[Start of Attachment]
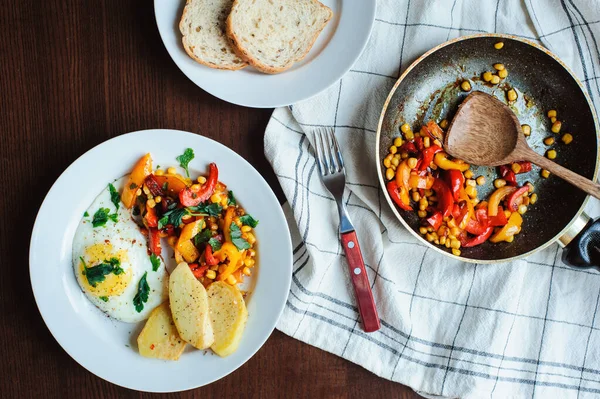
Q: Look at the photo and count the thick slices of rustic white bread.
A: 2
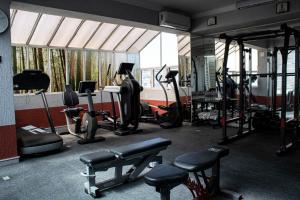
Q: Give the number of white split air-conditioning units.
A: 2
[End of Attachment]
[Start of Attachment]
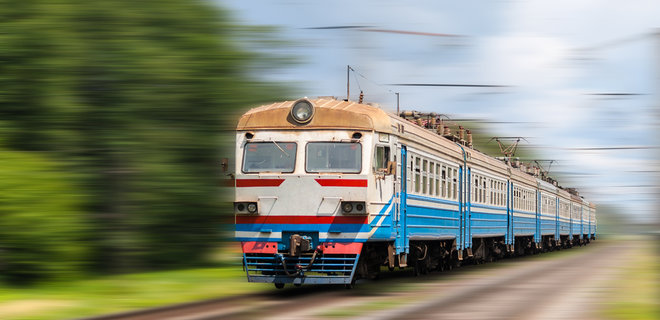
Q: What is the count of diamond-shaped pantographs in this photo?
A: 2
[End of Attachment]
What lines in the listing above contain the word "photo"? Show each one.

Q: Look at the photo and count the thick slices of rustic white bread.
Q: What is the count of diamond-shaped pantographs in this photo?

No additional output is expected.